Page 2 — Closing Cost Details
Page 2 is where buyers often have questions. It separates costs into two main buckets:
- Loan costs — origination charges, underwriting fees, points (if any), appraisal, credit report
- Other costs — taxes, government recording fees, prepaids (homeowners insurance, prepaid interest), and initial escrow payments
Florida buyers will see Florida-specific line items here. Documentary stamp taxes on the mortgage note are calculated at $0.35 per $100 of the loan amount, and intangible tax on the new mortgage runs $0.002 per dollar of the loan balance. On a $360,000 mortgage, for example, intangible tax comes to $720. These are buyer-paid charges unique to Florida that frequently catch out-of-state buyers off guard.
Page 3 — Cash to Close and Transaction Summary
The Cash to Close figure on Page 3 is the exact amount you need to wire or bring as a cashier’s check to the closing table. It accounts for your down payment, all closing costs, any lender credits, and seller-paid concessions. This section also includes a side-by-side transaction summary showing the seller‘s side and your side of the ledger.
Pages 4 and 5 — Loan Disclosures and Contact Information
Page 4 covers important loan features you should read even if the numbers seem straightforward:
- Assumption — can a future buyer take over your loan?
- Demand feature — can the lender call the balance due early?
- Negative amortization — can your balance grow over time?

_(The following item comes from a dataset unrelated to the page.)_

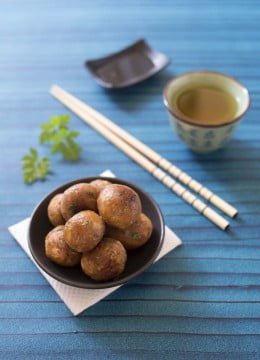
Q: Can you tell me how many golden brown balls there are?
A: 8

- Prepayment penalty — is there a fee for paying off early?
- Balloon payment — does a large lump sum come due at a specific date?
- Escrow account details — what is and isn’t escrowed, and projected shortfalls
Page 5 lists contact information for the lender, mortgage broker, real estate agents, and settlement agent (title company), along with signature lines.
What Is NOT in the Closing Disclosure
The CD covers your loan transaction. It does not capture every expense associated with buying a home. Knowing what’s absent helps you budget accurately so you’re not surprised in the days before closing.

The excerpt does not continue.